Pochitto(ぽちっト)神戸 | 街角浪漫
更新:2024.5.23
第44回---街角浪漫
前回の木次線について問い合わせがありましたので、今回は山陰線の宍道駅から廃止が検討されている岡山の新見~広島間の芸備線と接続している備後落合駅迄続く81.9キロの奥出雲を縦断する絶景路線を旅してみましょう。
備後落合駅は秘境駅としても有名で、かつては急行ちどりの分割併合等ターミナル駅として多くの職員や旅人がいました。小倉出身の松本清張さんも父親の行商の供の際、駅前の旅籠で泊まった経験を基に「砂の器」を書き上げています。
今や民家も無く、当時の賑わいの証としてそばを通る国道沿いに一軒郵便局が残っているだけの無人駅なのですが、駅長帽を被った翁が在中されておられ、運が良ければお話を聞かせてくれます。そこからキハ120の気動車は西城川の清流沿いにグングン高度を上げながら進みます。
この路線の駅には神話に因んだ神々が紐づけされており、島根との県境のJR西日本一の標高726m、スキー場が有る三野原駅は、かって「つちのこ」と二分した「ヒバゴン」で有名なイザナミの眠る比婆山が見渡せる山の上、その名も高天原とつけられています。
そしてここから国道の真っ赤な橋のおろちループを観ながらトンネルに入り、数分車中で揺られながら抜け出すと、あの赤い橋がはるか頭上に見えるじゃありませんか。すると急にキハ120は小屋の中で止まり、運転手が出てきて反対側の運転席に向います。そして先の延命水が年中湧き出る出雲坂根駅に到着します。これが西日本唯一の三段式スイッチバック、この駅の標高が564m三野原駅との高低差は160mもあり神鉄で慣れているのにも関わらずまるで木次マジック、度肝を抜かれます。
ここから古代神話の聖地奥出雲を通っていきますが、山中には素戔嗚尊が降臨したと云われる船通山がそびえ、砂鉄の含有量が日本有数の斐伊川のほぼ源流域。この川から取れる砂鉄が、弥生時代を終わらせ古墳時代が到来する位の産業革命を起こします。採掘された鉄は、当時は元旦に地震に見舞われた奥能登にも運ばれ鉄製品に加工されます。

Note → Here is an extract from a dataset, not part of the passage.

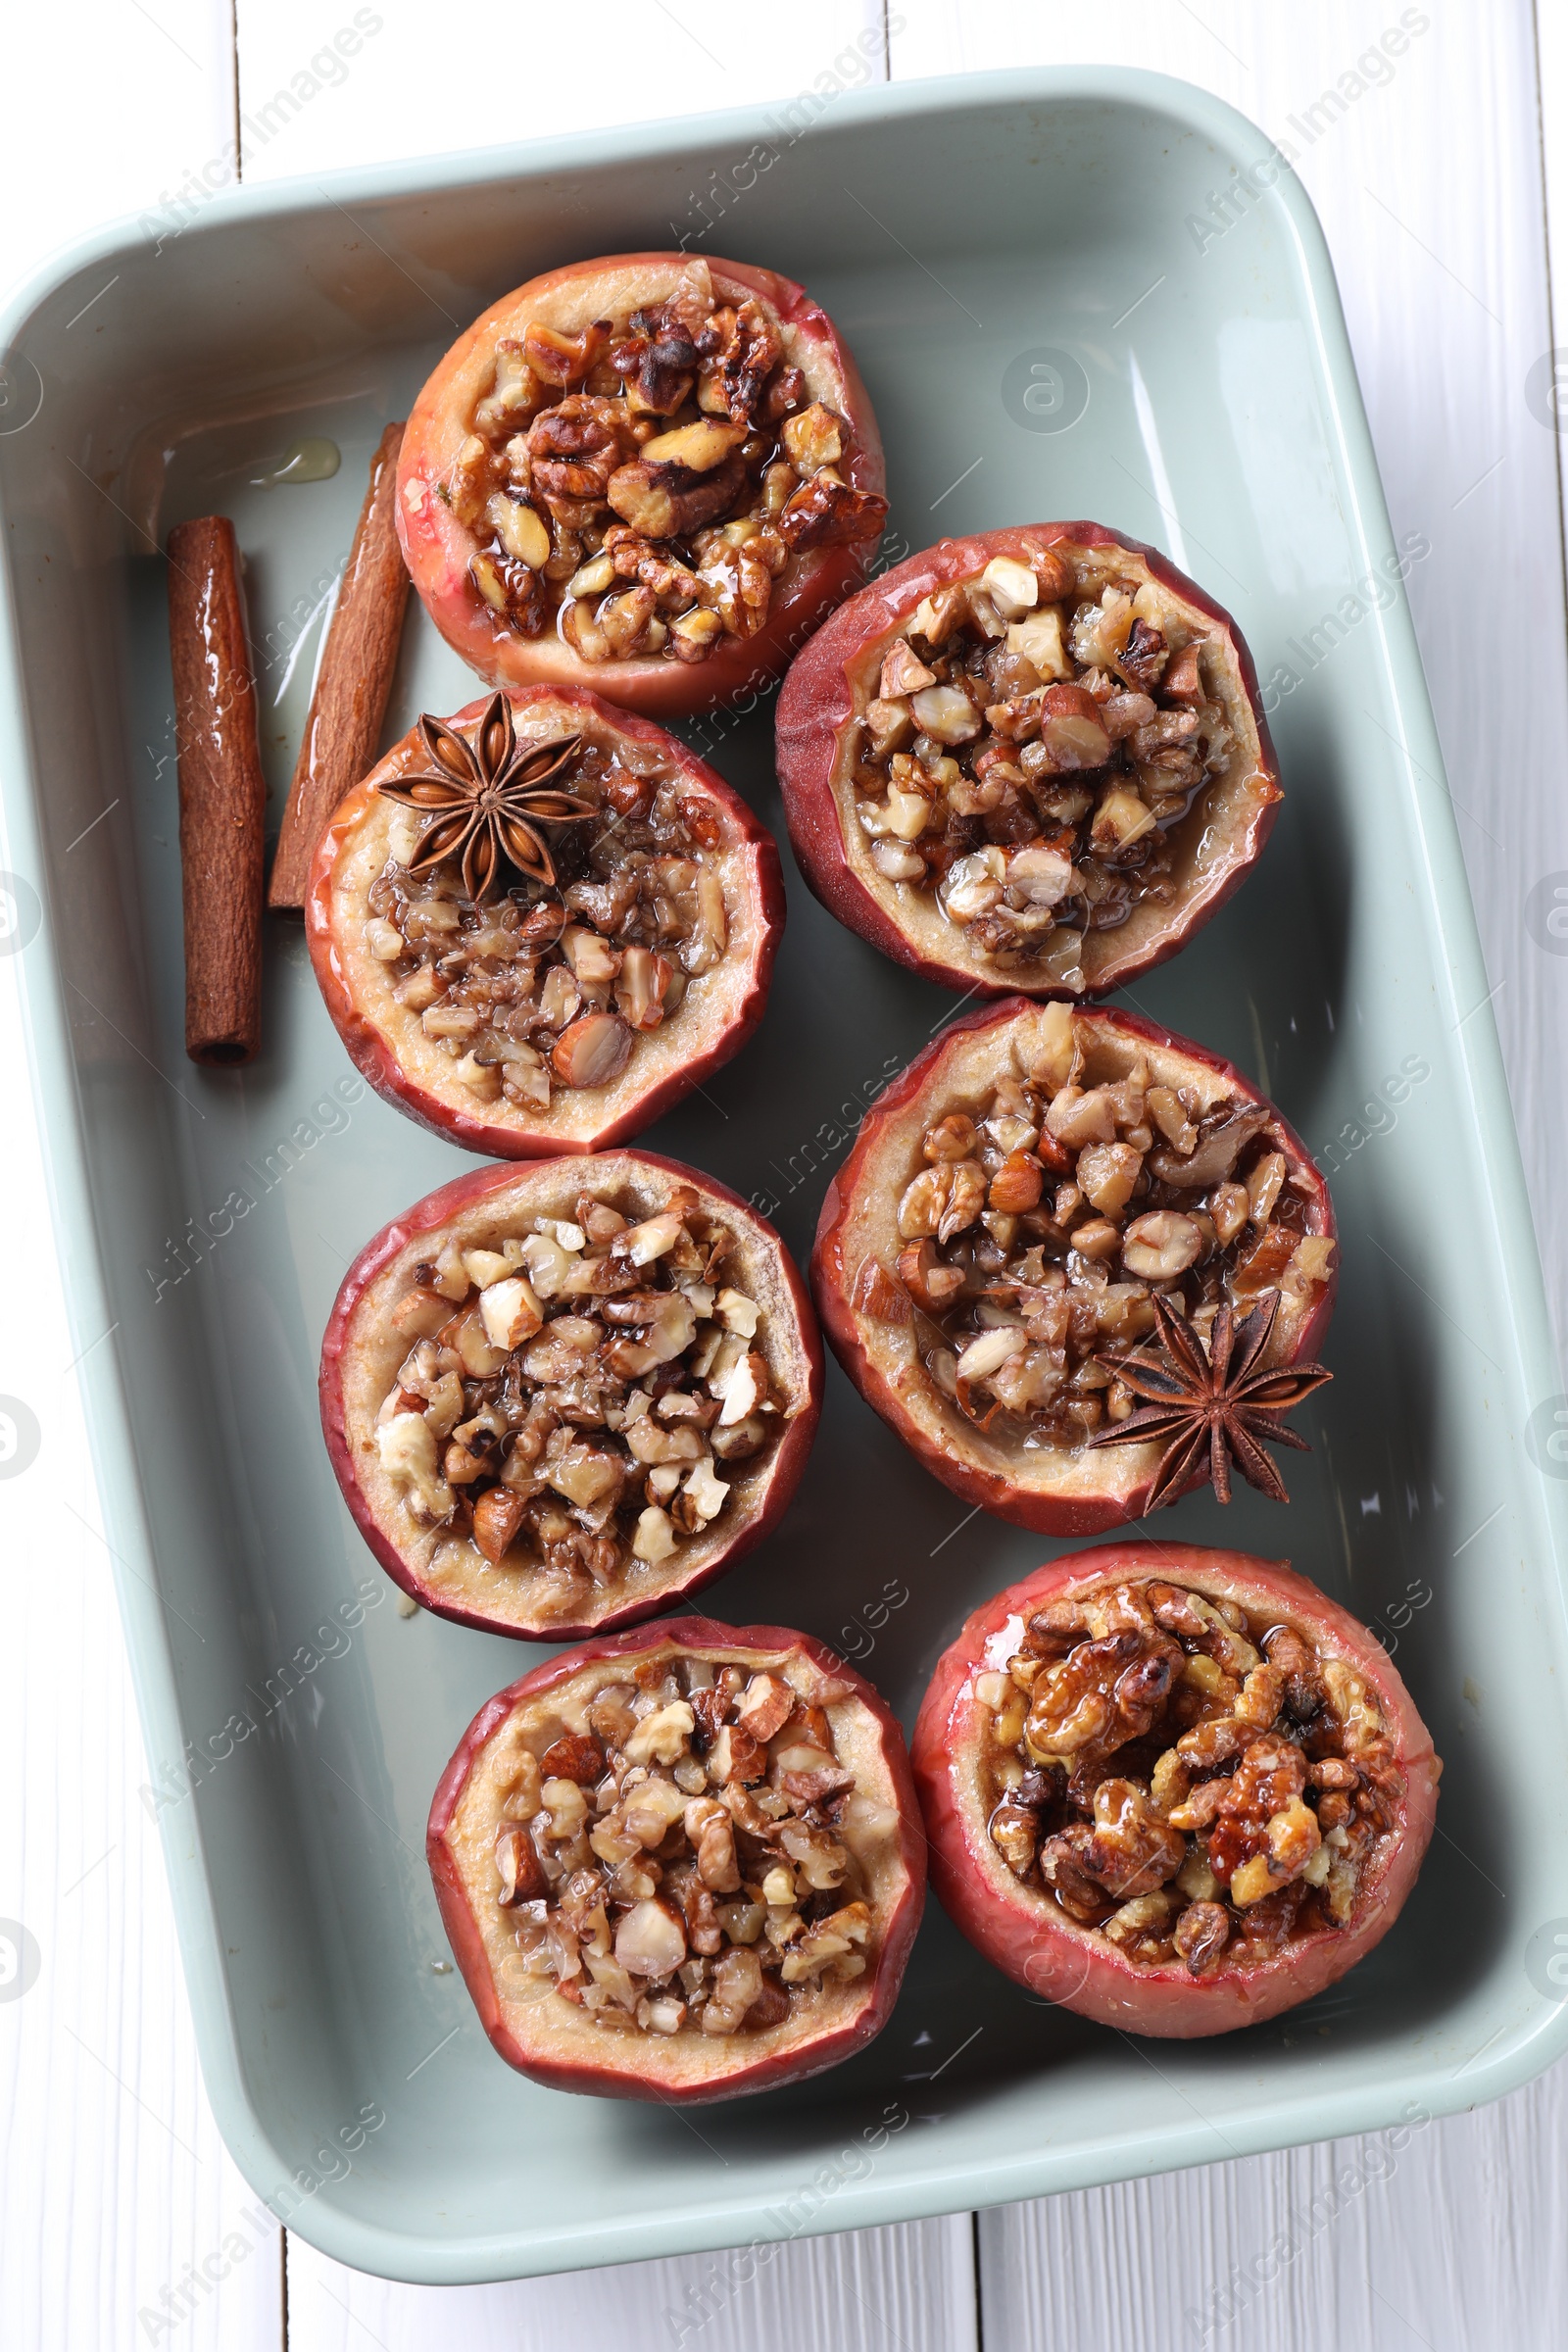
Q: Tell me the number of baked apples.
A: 7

奥能登の辺りはその頃、越の国と呼ばれており、ヤマタノオロチはその越の国からやって来ます。越の国の人達と戦った英雄がおそらく素戔嗚尊の神話になったのかも知れません。その後も斐伊川からの砂鉄はとれ続け、江戸時代になると日本一の製鉄地に、その時の莫大な財産がこの路線を開通させる起爆剤になります。至る所にたたら製鉄の遺跡が残っています。鬼の舌震と呼ばれる石灰岩の景勝地の近所にある、たたら製鉄家の絲原家は、TBSのドラマ「vivant 」のロケにも使われる等、観光名所にもなっています。